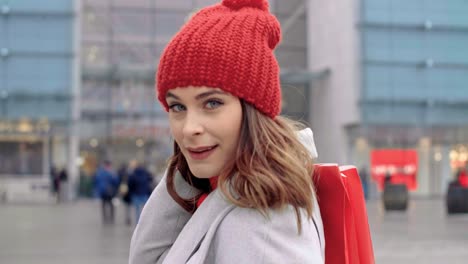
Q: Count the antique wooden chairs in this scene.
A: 0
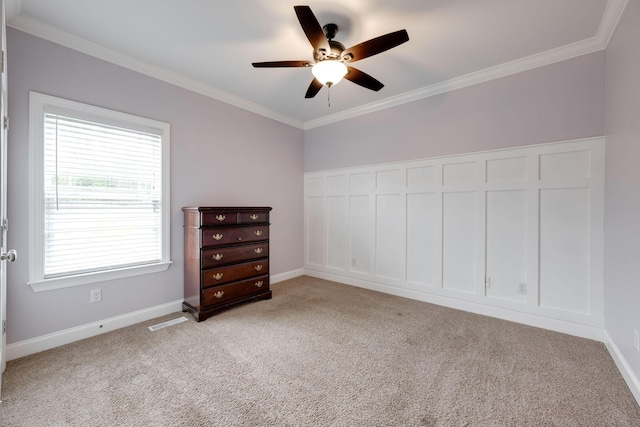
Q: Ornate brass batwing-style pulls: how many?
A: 10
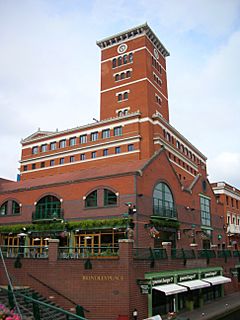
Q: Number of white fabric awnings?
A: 3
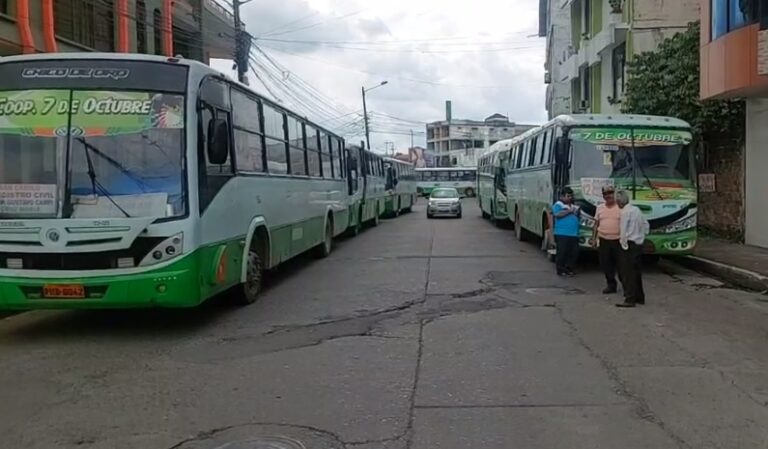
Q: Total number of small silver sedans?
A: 1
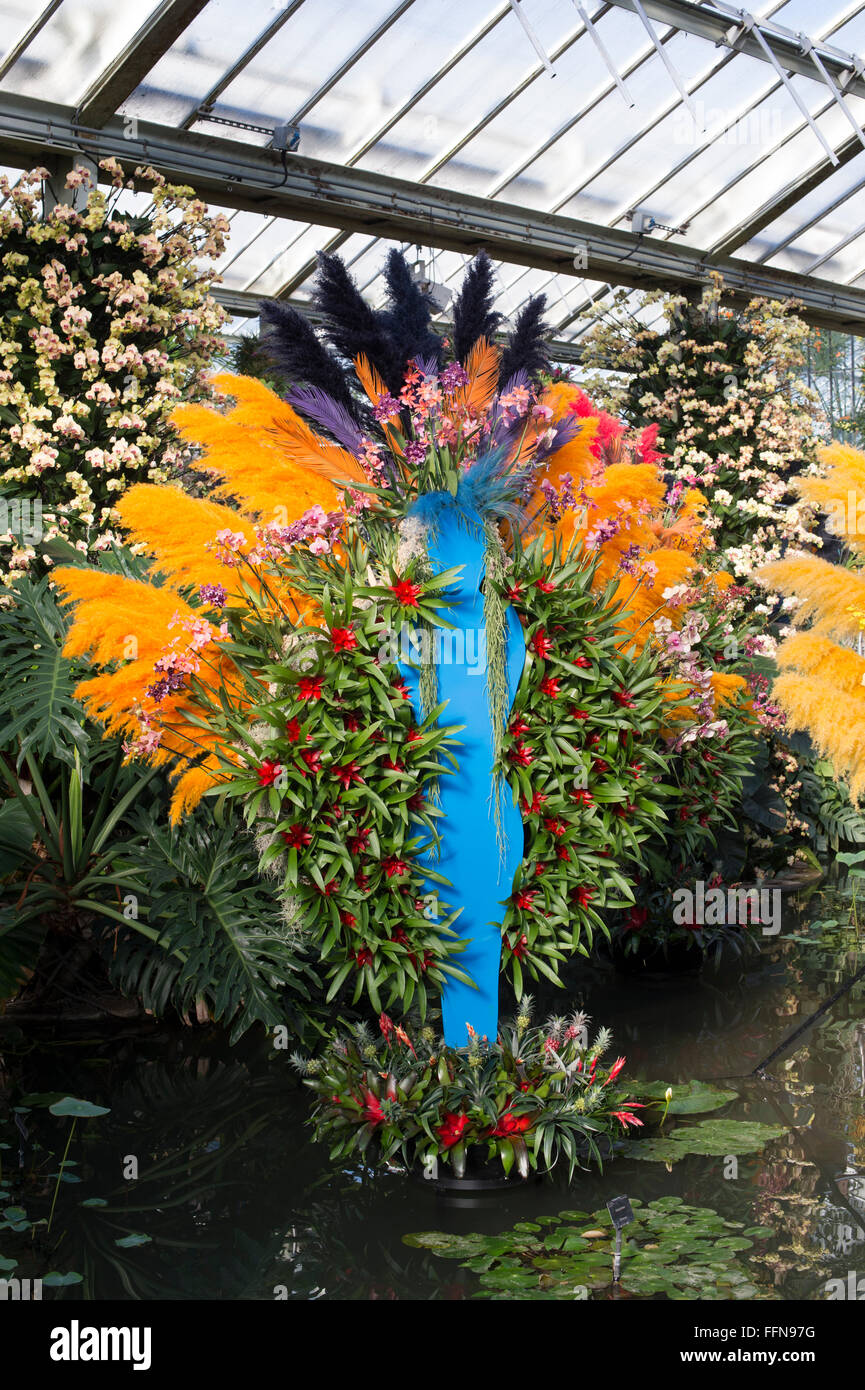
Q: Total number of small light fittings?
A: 2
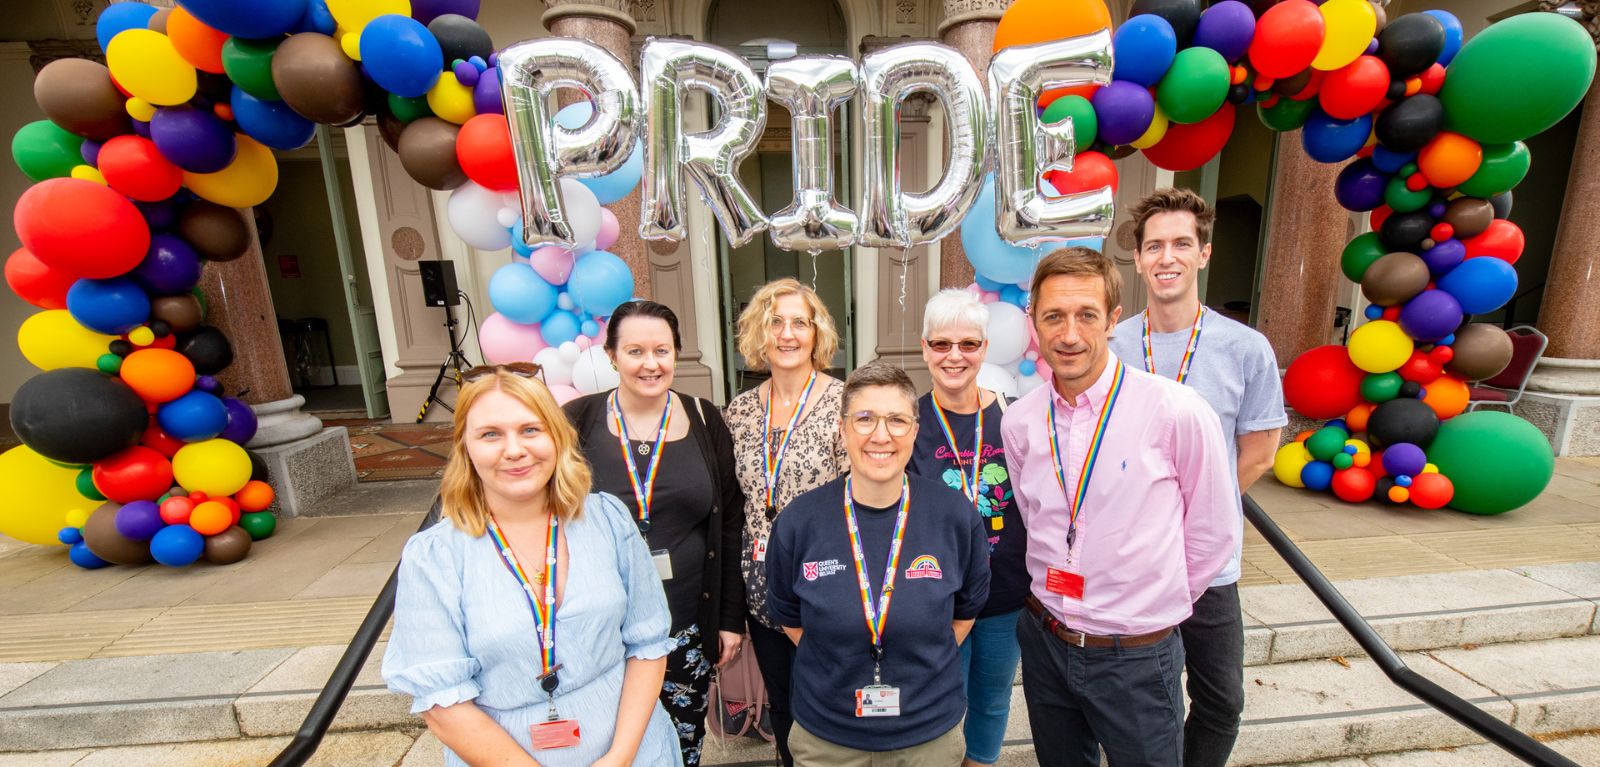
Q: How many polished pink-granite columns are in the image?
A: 5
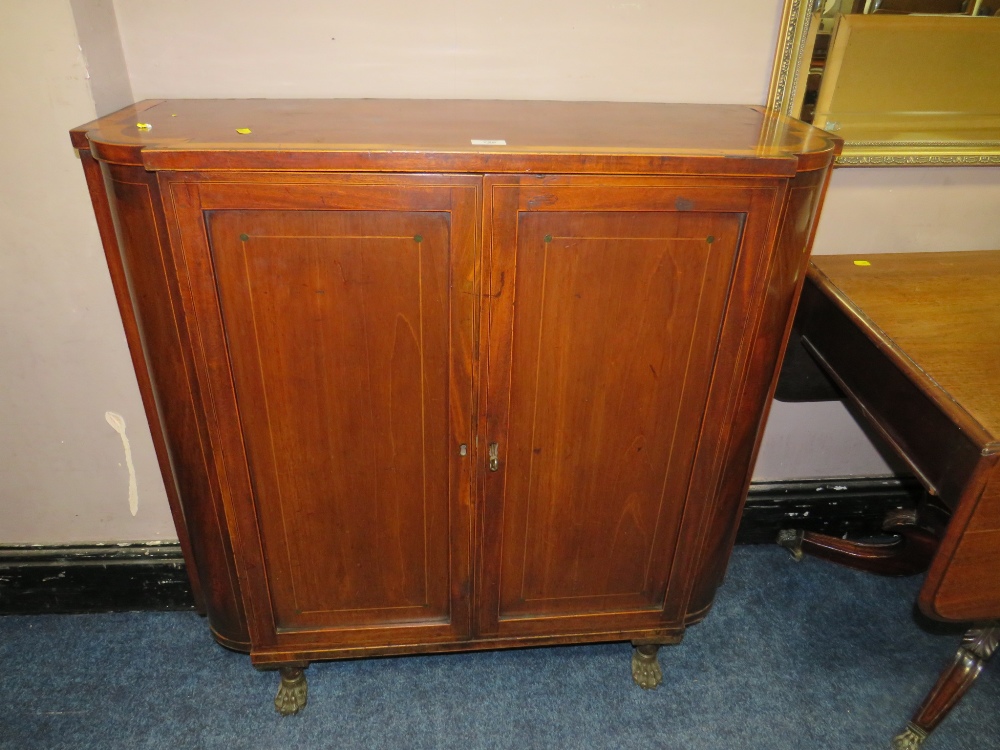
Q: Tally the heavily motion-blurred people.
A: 0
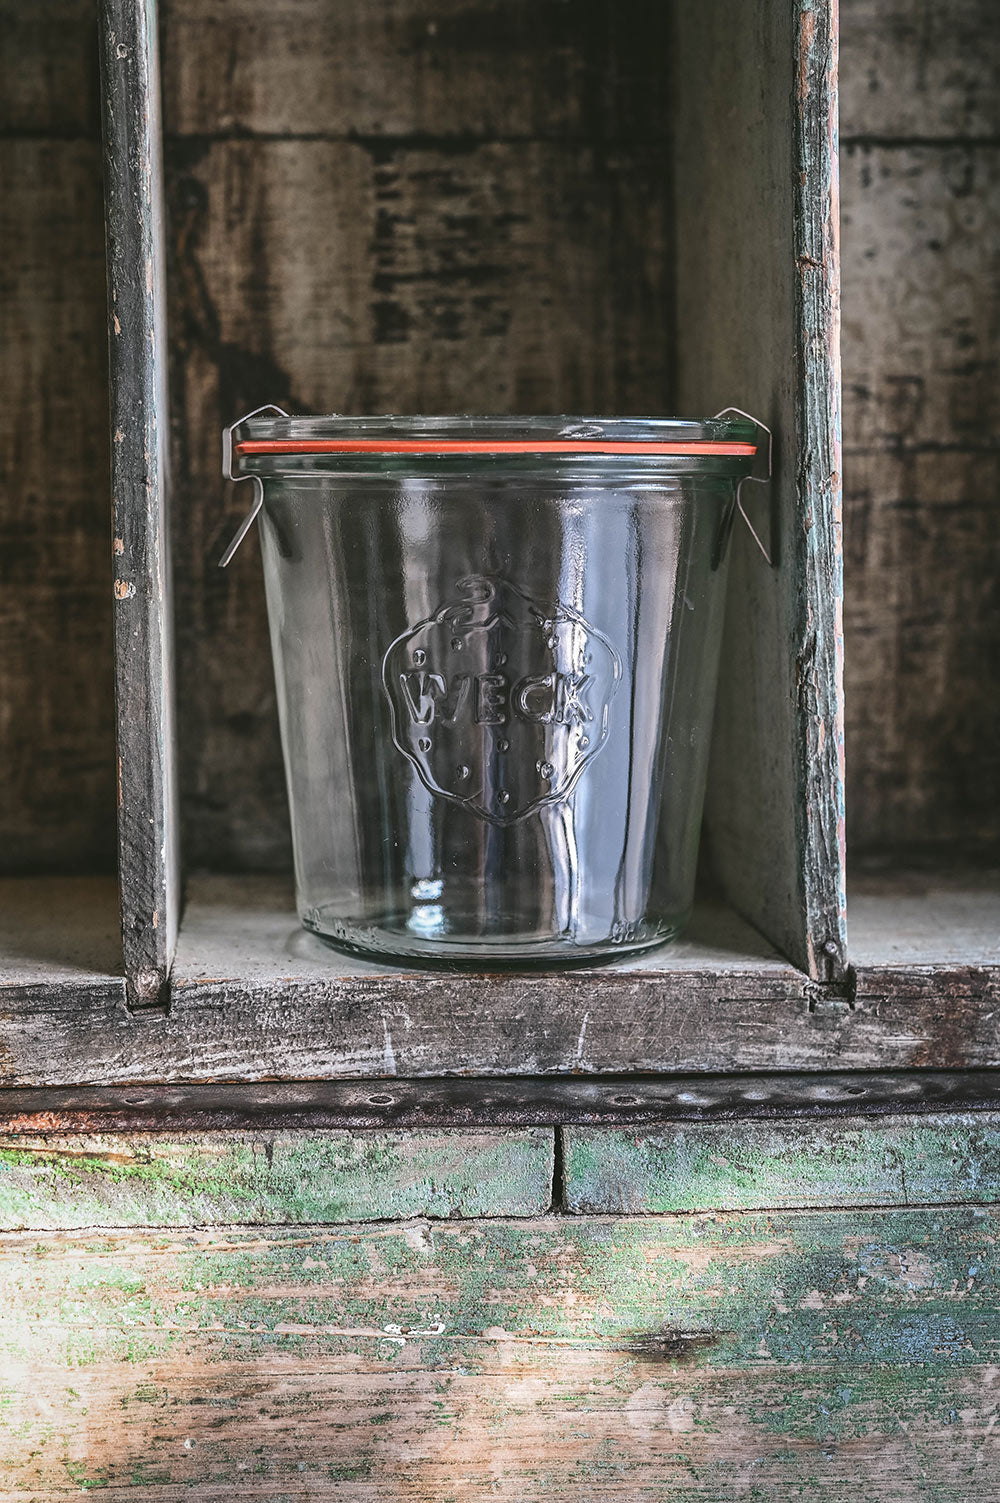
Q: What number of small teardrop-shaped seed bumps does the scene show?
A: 11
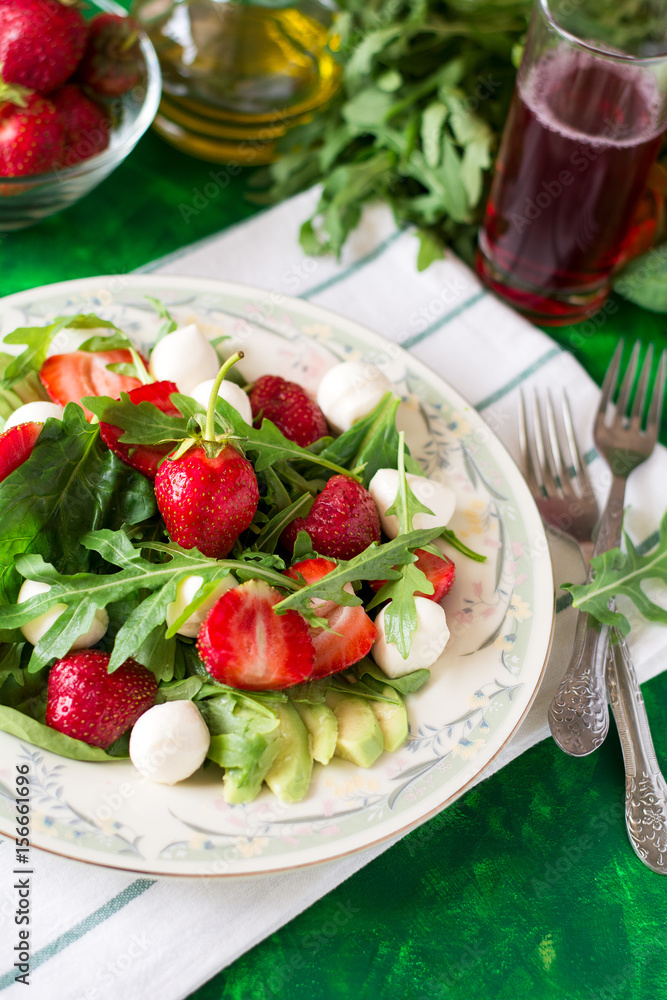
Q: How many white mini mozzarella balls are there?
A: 9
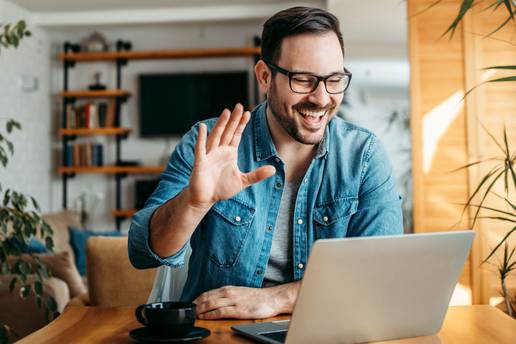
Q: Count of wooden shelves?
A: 5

* **Assignment**
Looking at the listing above, how many of its lines contain the string "white"? Give the number alone.

* **Answer to this problem**
2